What Risk Does Debt Bring?
Debt is a tool to help businesses grow, but if a business is incapable of paying off its lenders, then it exists at their mercy. If things get really bad, the lenders can take control of the business. However, a more usual (but still expensive) situation is where a company must dilute shareholders at a cheap share price simply to get debt under control. By replacing dilution, though, debt can be an extremely good tool for businesses that need capital to invest in growth at high rates of return. When we think about a company's use of debt, we first look at cash and debt together.
View our latest analysis for Jiayuan International Group
What Is Jiayuan International Group's Debt?
As you can see below, at the end of June 2021, Jiayuan International Group had CN¥28.0b of debt, up from CN¥20.3b a year ago. Click the image for more detail. However, it does have CN¥10.6b in cash offsetting this, leading to net debt of about CN¥17.3b.

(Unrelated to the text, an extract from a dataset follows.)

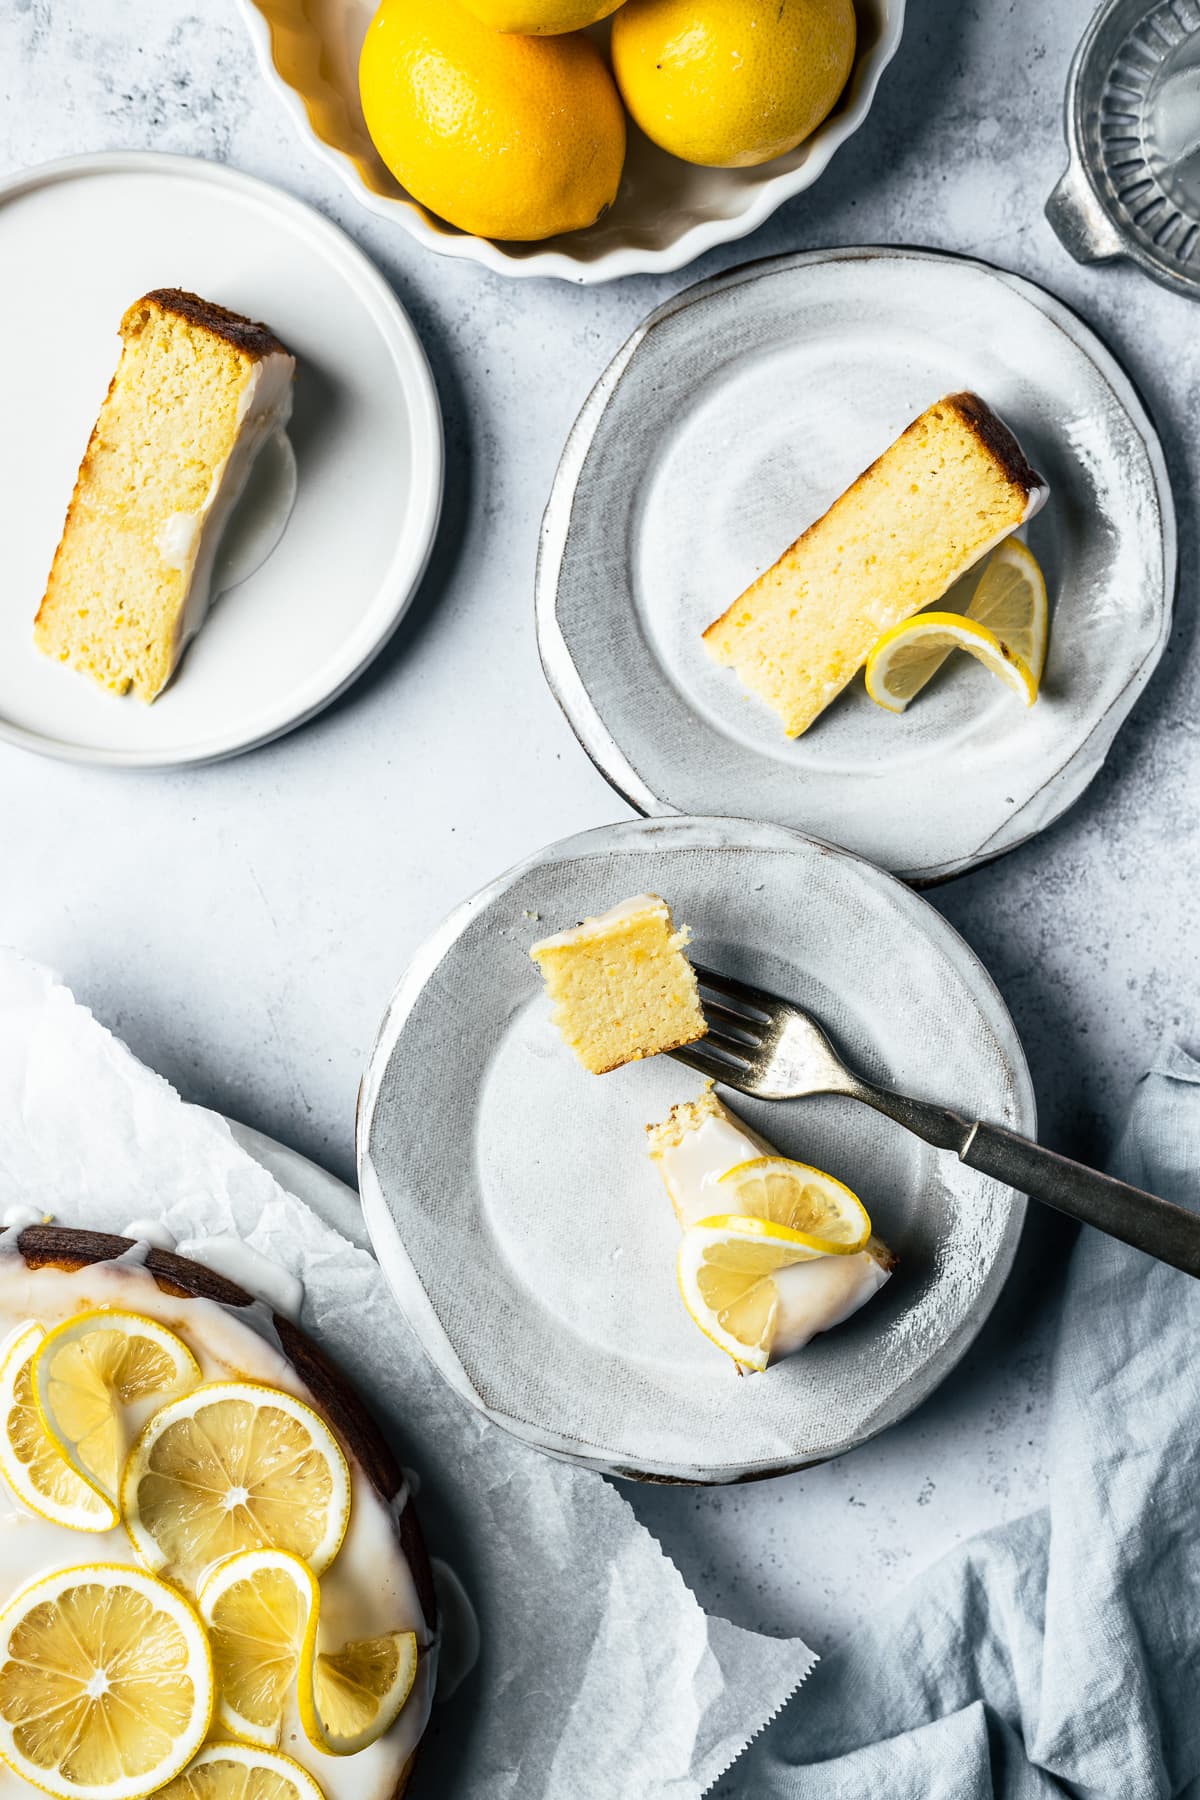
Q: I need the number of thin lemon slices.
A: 7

A Look At Jiayuan International Group's Liabilities
The latest balance sheet data shows that Jiayuan International Group had liabilities of CN¥47.7b due within a year, and liabilities of CN¥15.9b falling due after that. Offsetting these obligations, it had cash of CN¥10.6b as well as receivables valued at CN¥1.14b due within 12 months. So its liabilities outweigh the sum of its cash and (near-term) receivables by CN¥51.9b.
This deficit casts a shadow over the CN¥12.6b company, like a colossus towering over mere mortals. So we'd watch its balance sheet closely, without a doubt. After all, Jiayuan International Group would likely require a major re-capitalisation if it had to pay its creditors today.
In order to size up a company's debt relative to its earnings, we calculate its net debt divided by its earnings before interest, tax, depreciation, and amortization (EBITDA) and its earnings before interest and tax (EBIT) divided by its interest expense (its interest cover). This way, we consider both the absolute quantum of the debt, as well as the interest rates paid on it.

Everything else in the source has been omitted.